■ **About this exercise**
Return the data word for word. Pictures are to be omitted.
[[ Data, beginning ]]
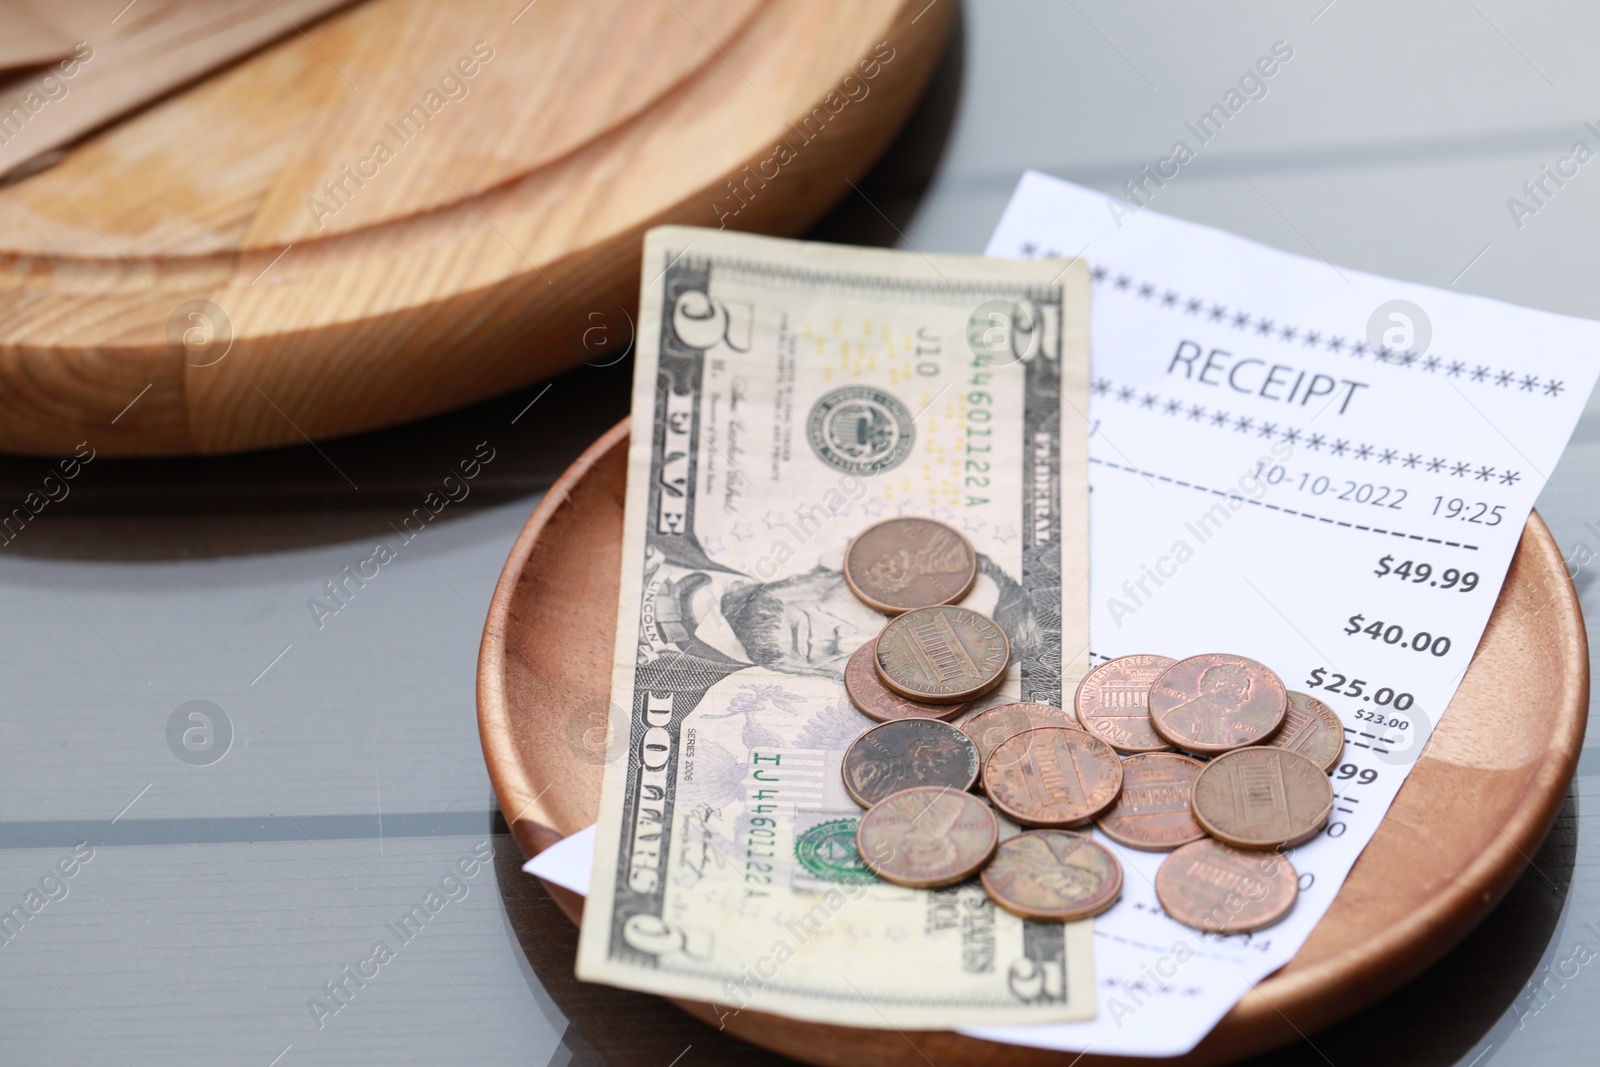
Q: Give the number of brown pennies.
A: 14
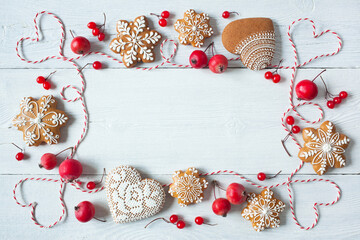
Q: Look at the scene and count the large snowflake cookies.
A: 3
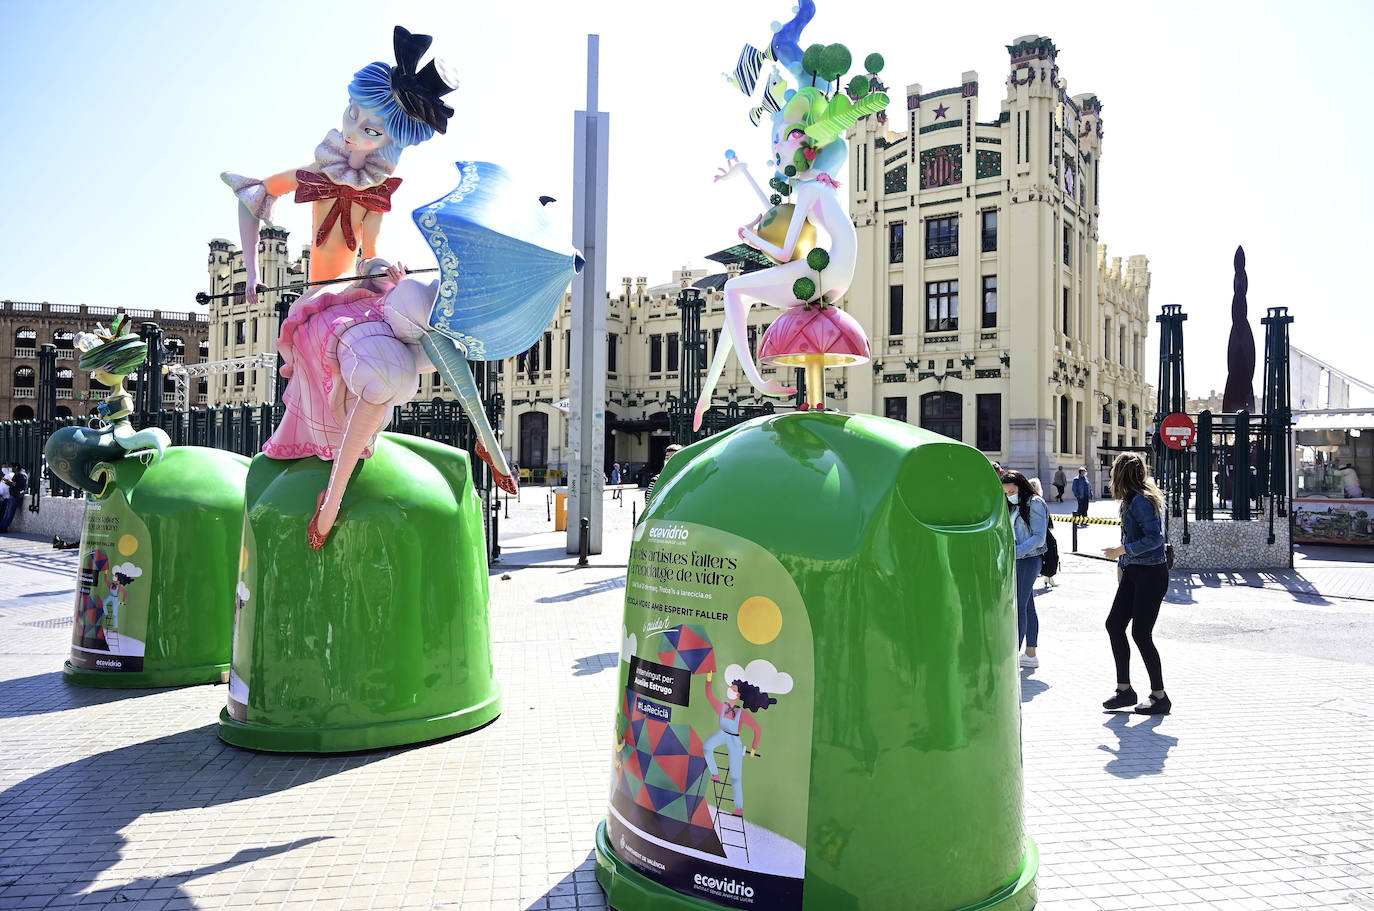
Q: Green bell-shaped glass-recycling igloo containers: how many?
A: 3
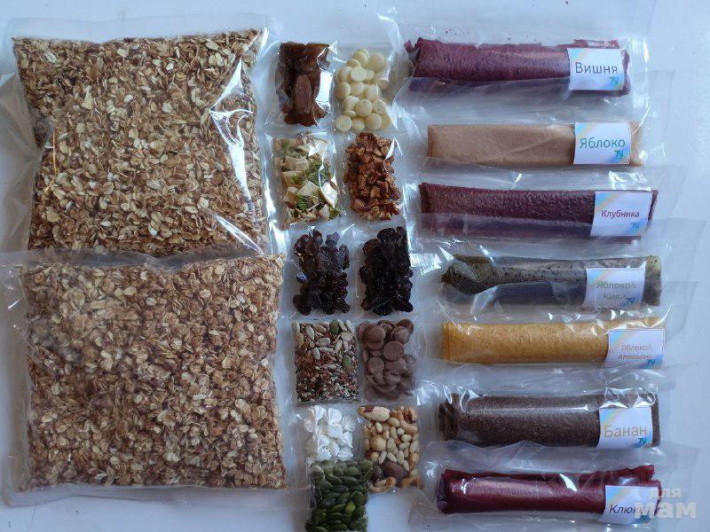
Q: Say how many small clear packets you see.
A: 11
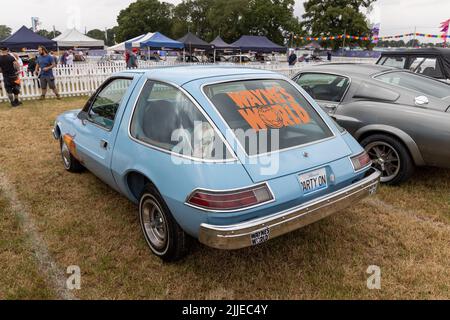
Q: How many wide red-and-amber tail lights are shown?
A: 2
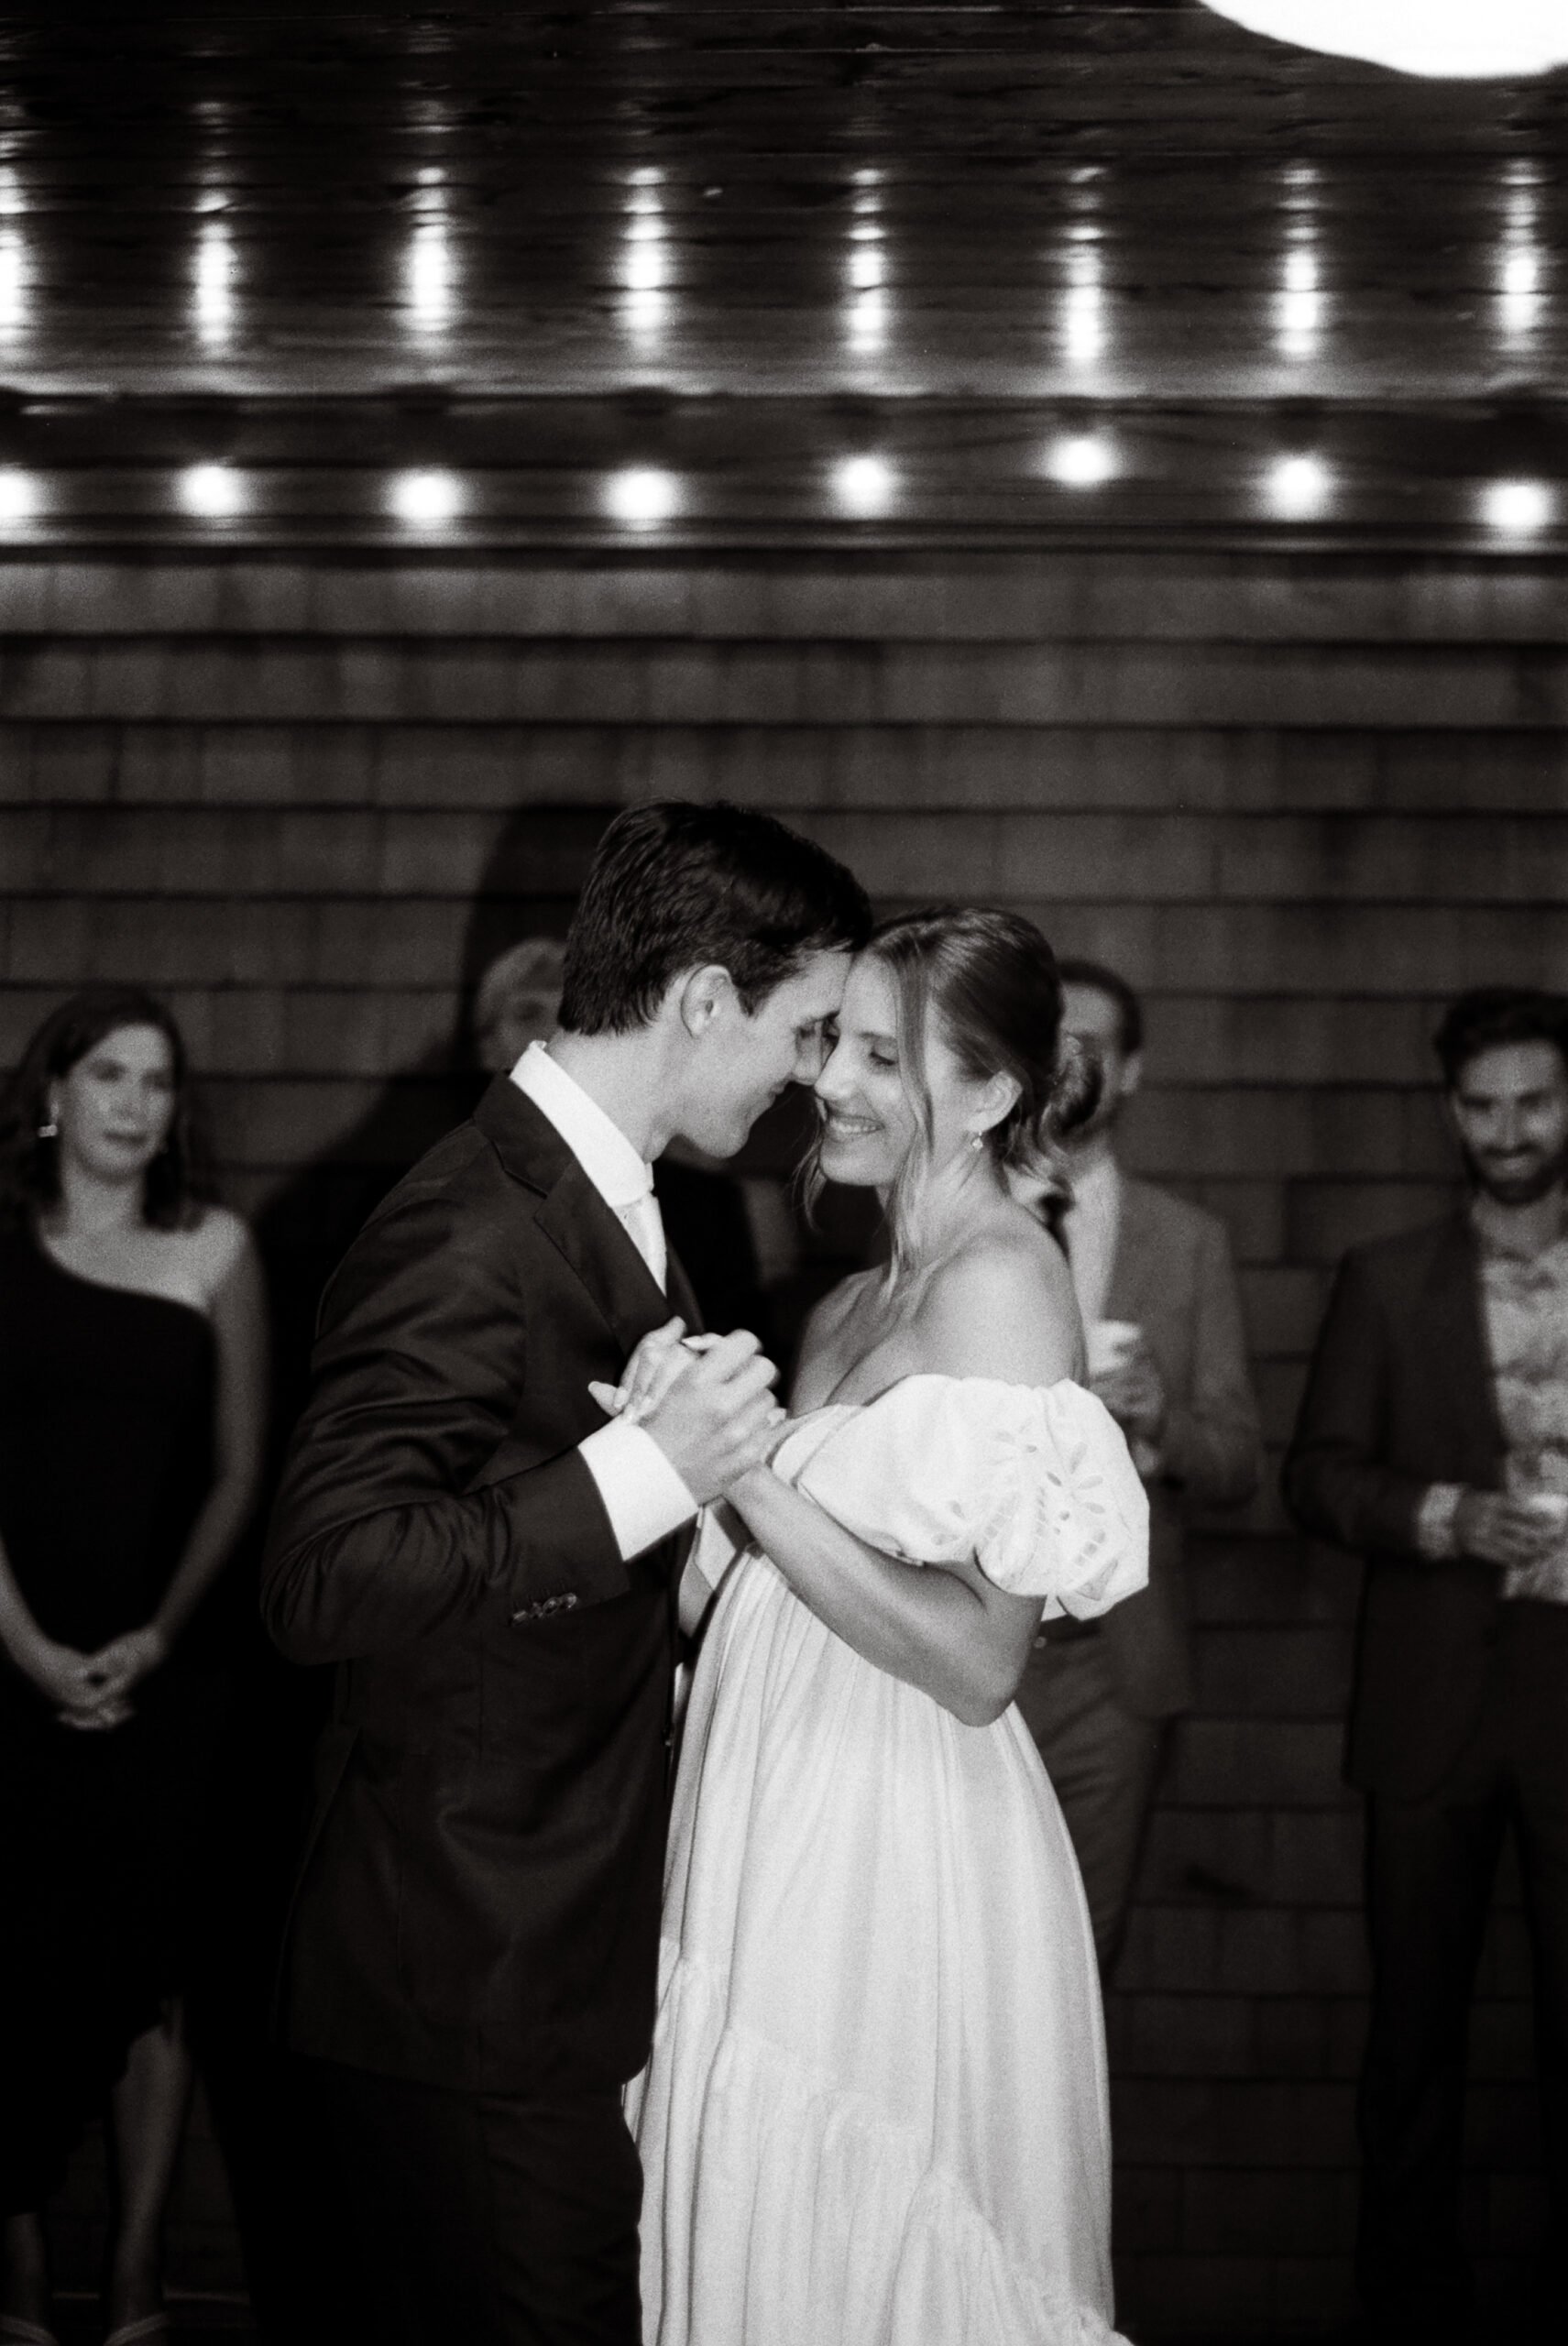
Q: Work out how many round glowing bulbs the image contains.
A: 8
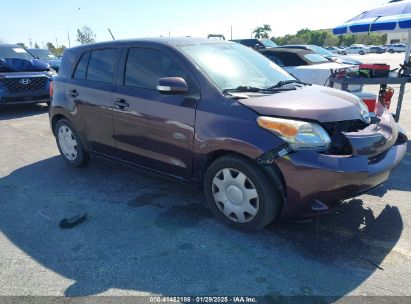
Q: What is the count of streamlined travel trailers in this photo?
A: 0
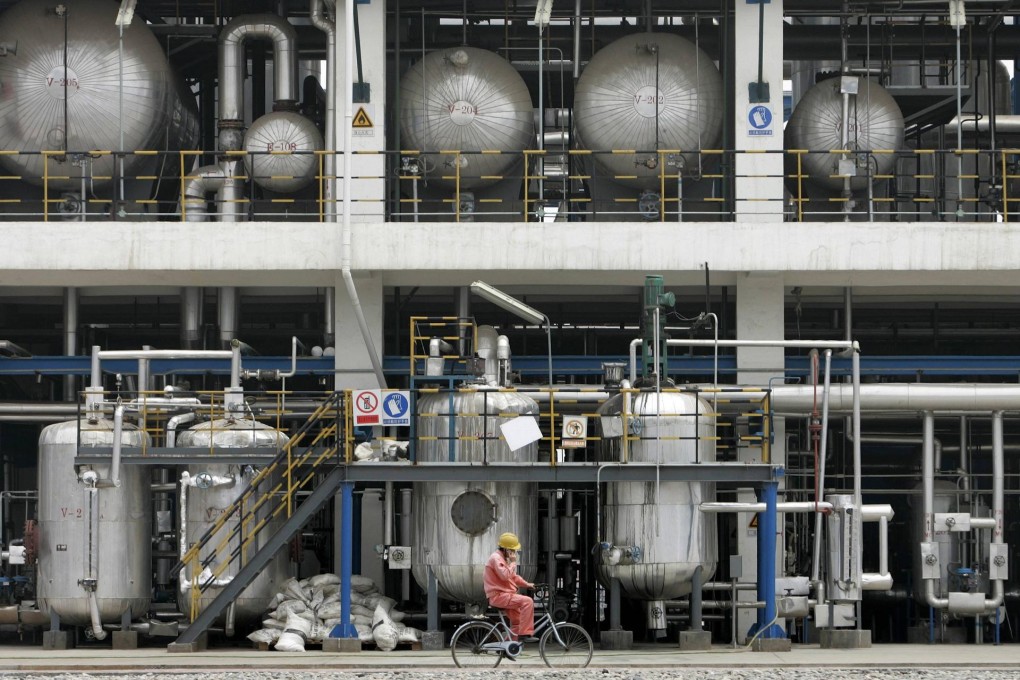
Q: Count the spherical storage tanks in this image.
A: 5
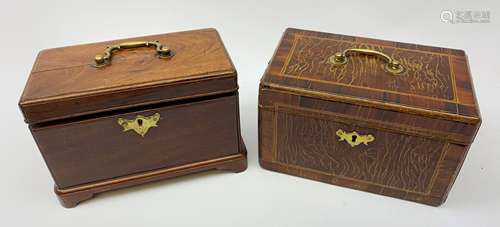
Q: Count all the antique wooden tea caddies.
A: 2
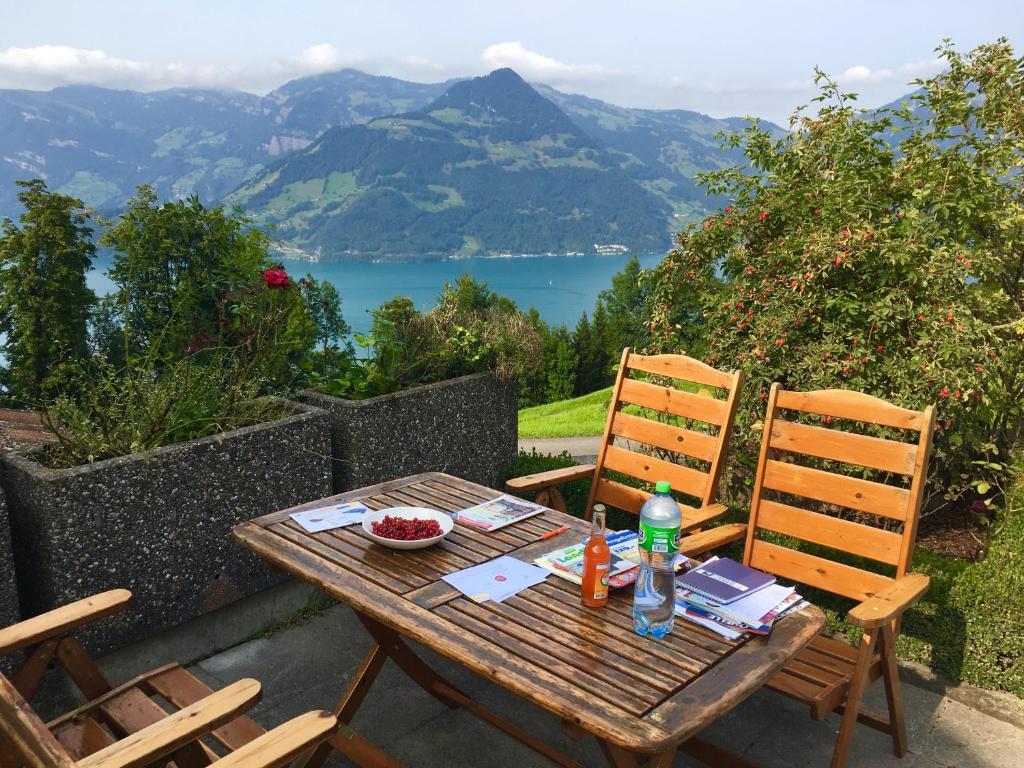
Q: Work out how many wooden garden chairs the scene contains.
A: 4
[[ Data, end ]]
■ **Solution to this exercise**
Q: Give the number of brown pennies.
A: 14
Q: Look at the scene and count the large snowflake cookies.
A: 3
Q: Green bell-shaped glass-recycling igloo containers: how many?
A: 3
Q: Say how many small clear packets you see.
A: 11
Q: How many wide red-and-amber tail lights are shown?
A: 2
Q: Work out how many round glowing bulbs the image contains.
A: 8
Q: What is the count of streamlined travel trailers in this photo?
A: 0
Q: Count the spherical storage tanks in this image.
A: 5
Q: Count all the antique wooden tea caddies.
A: 2
Q: Work out how many wooden garden chairs the scene contains.
A: 4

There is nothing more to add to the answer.